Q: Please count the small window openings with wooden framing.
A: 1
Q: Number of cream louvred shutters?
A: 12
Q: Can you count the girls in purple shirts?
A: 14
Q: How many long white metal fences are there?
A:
--------------------------------
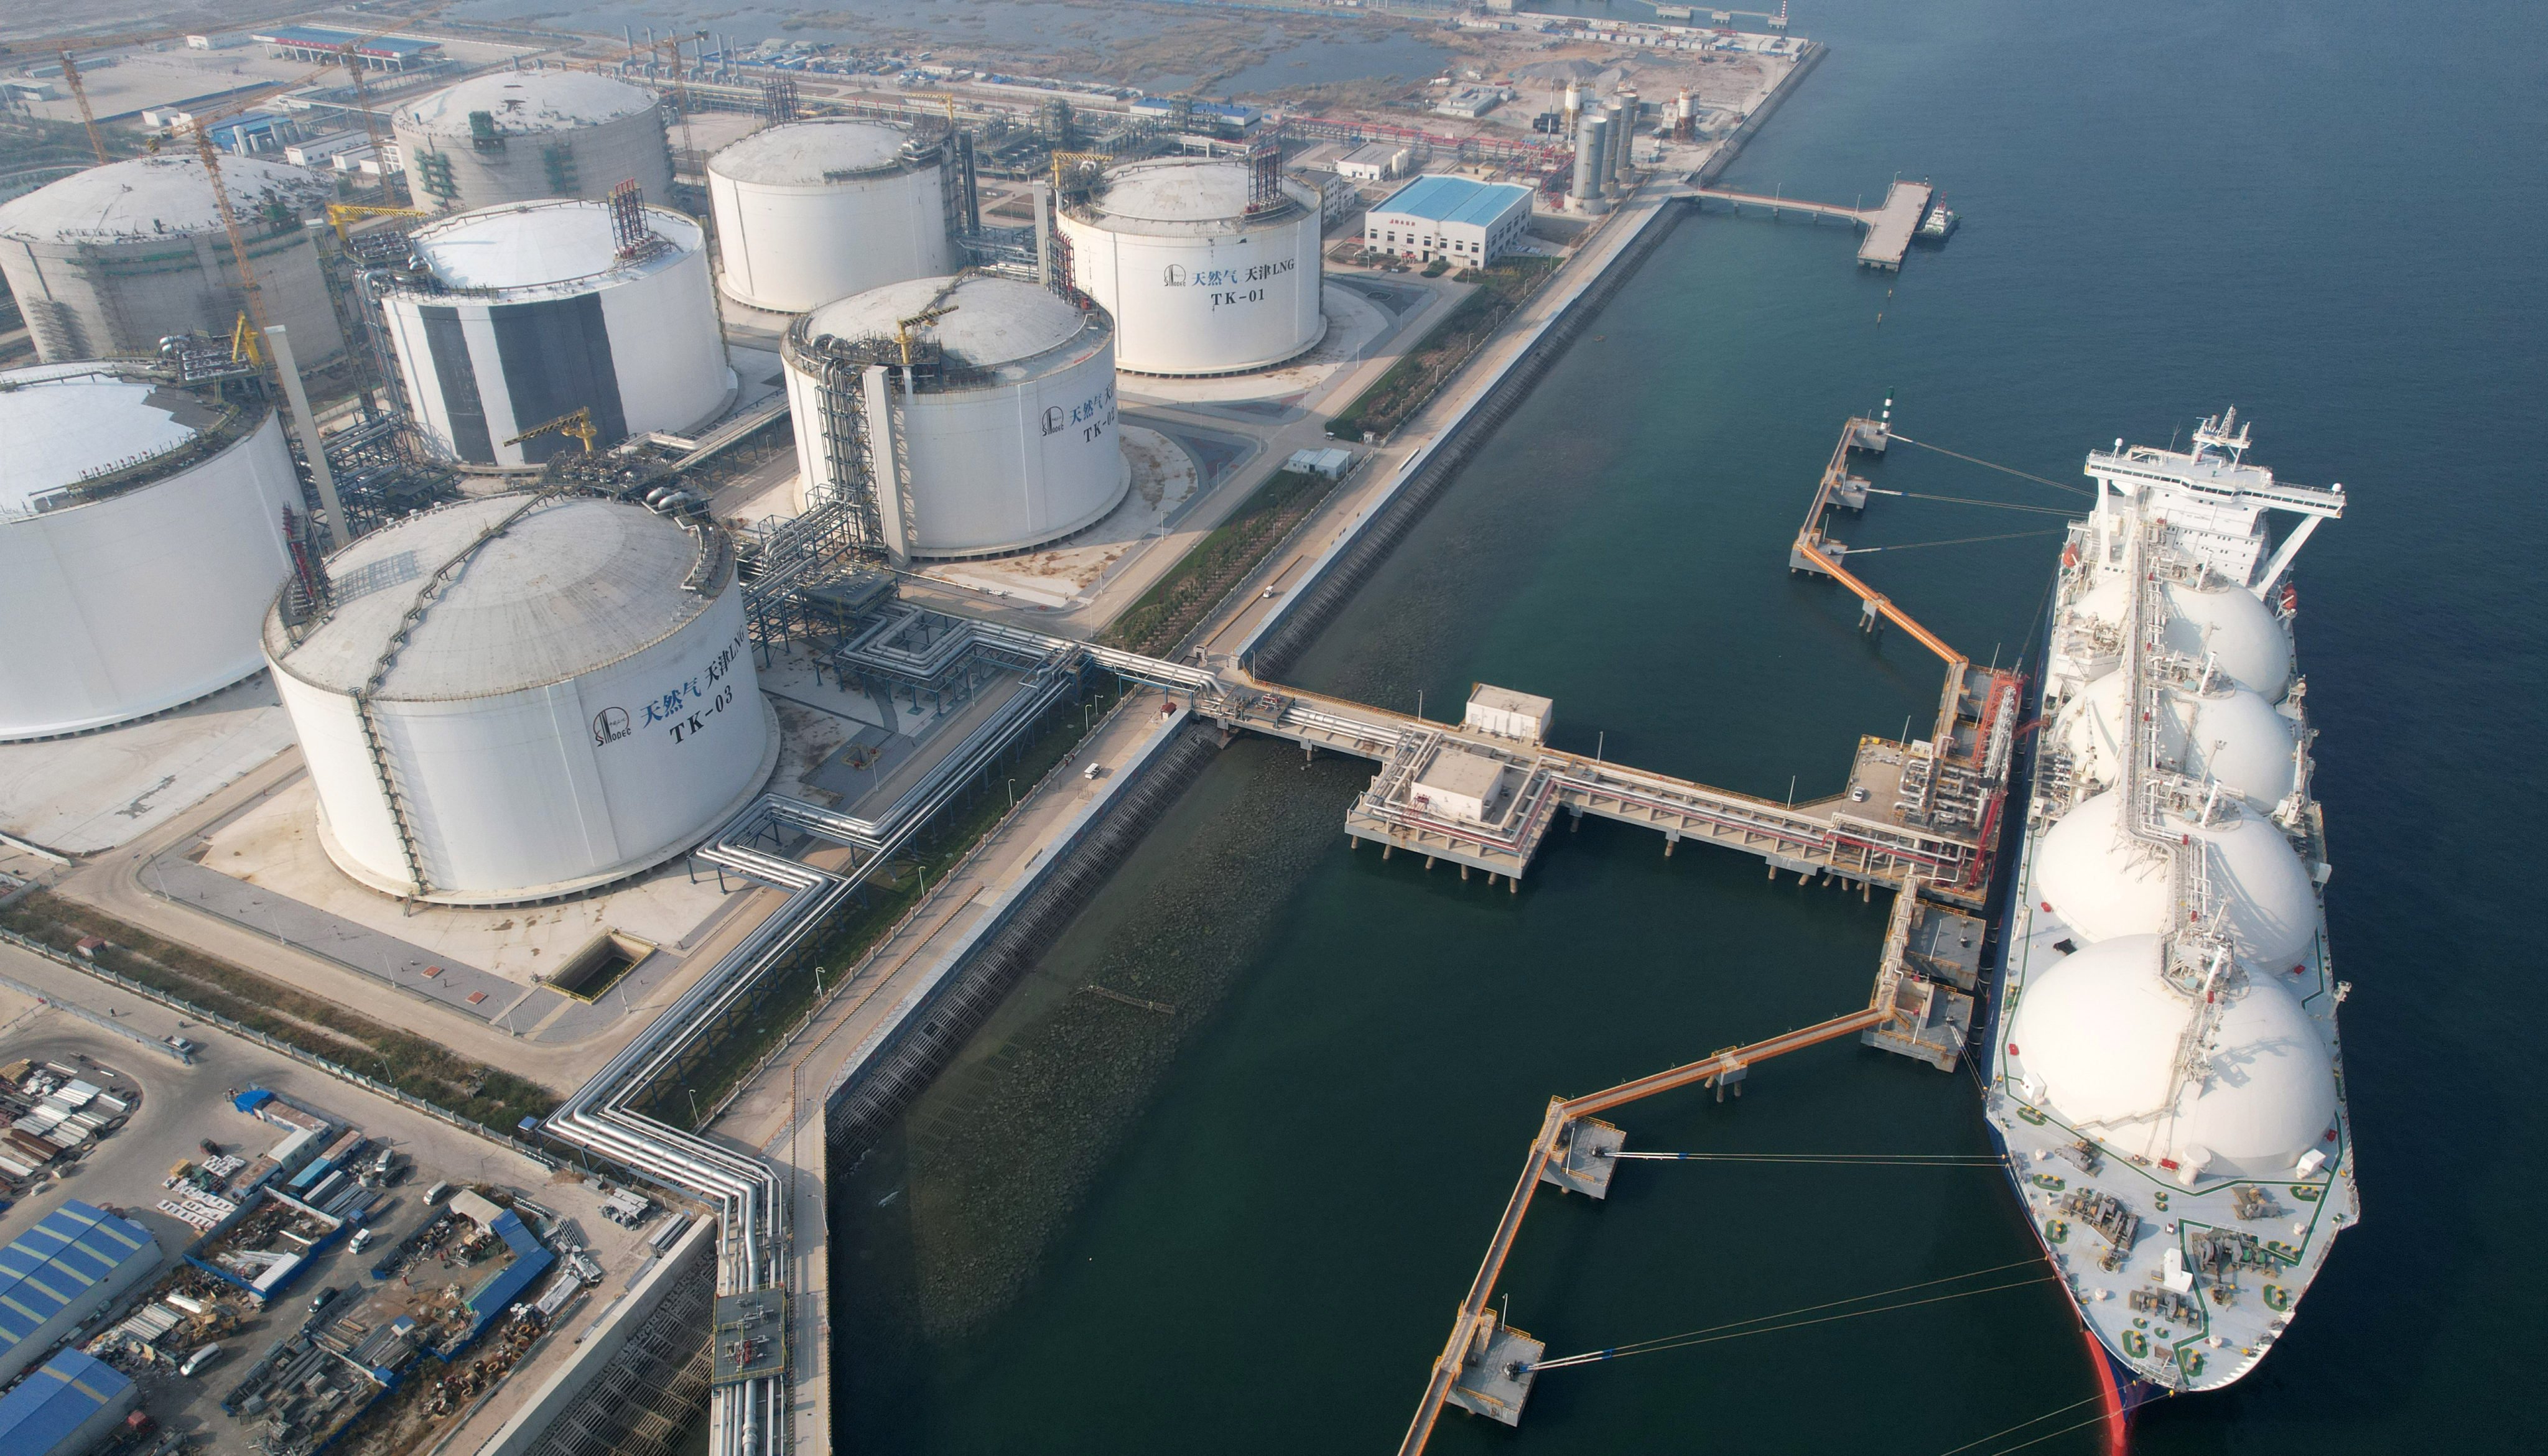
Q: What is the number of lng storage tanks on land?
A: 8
--------------------------------
— Brief —
Only a number is expected: how many lines of the data include the string "count".

— Output below —
2